If two pieces of the same kind can go the square you add the letter of the square where you piece was on to it.
So:Ngf3 or Rab1
When both pieces are on the same letter then you use the rank:
N1f3 or R1b2
Meaning of ?, ??, ?!, !, !!
?: Questionable move (bad move)??: Very questionable move (Very bad move, often losing)?!: Interesting but questionable move!: Good move!!: Very good move+: Check
So:gNf3 or aRb1
1Nf3 or 1Rb1
Not how I've seen it. Normally the letter denoting the piece still comes first, like Ngf3 or Rab1.
Oops, you are absolutely right! My head's a little vague.
Well what does the "?!" mean in the title of your post? Interesting but most likely dubious...
?! - is dubious move !? - Interesting move
?? - Terrible move !! - Brilliant move
? - Blunder ! - Best move
This symbols are used to praised the moves that has been made.

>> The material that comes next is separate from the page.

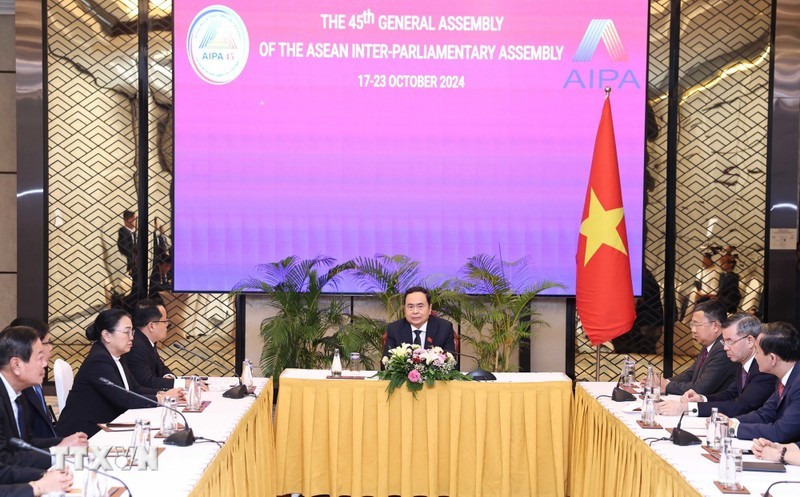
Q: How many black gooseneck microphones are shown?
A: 7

You would think that !! - Brilliant move is better than ! - best move. Therefore one could assume that best is not necessarily best?
Mr EDCollins. . .
Are Google and Wiki the only (and "non plus ultra") references or bibliography that you can recommend? Why, instead, did you not explain the matter to Papikra?

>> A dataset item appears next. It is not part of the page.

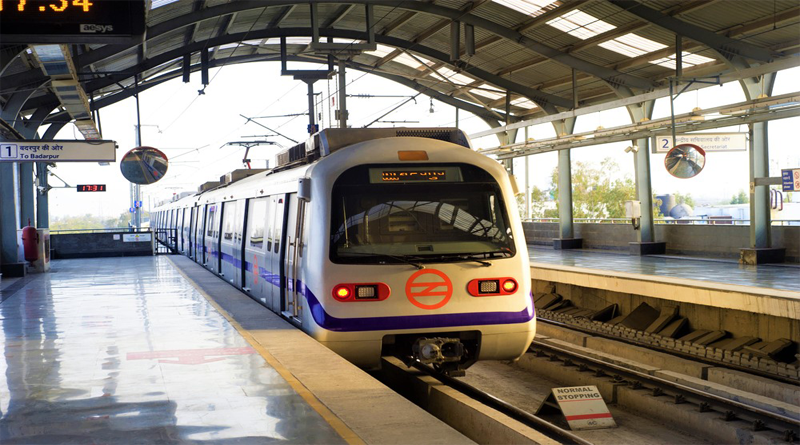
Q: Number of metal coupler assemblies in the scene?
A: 1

Are Google and wikipedia the only references that I recommend? Not at all. I recommend whatever reference I think might be best.Why did I not explain the matter?Because the best explanation would have been to explain in it in the same manner and text as the website I mentioned. That site explained it very well. (That's the purpose of that site - it's what it is there for.) Oh sure, I could have just cut and pasted the text from that site to this forum, but why bother? Why not just mention and list the link? Faster that way, and now the entire page, which lists even more information, can be read in full.Give a man a fish and you feed him for a day. Teach a man to fish and you feed him for a lifetime.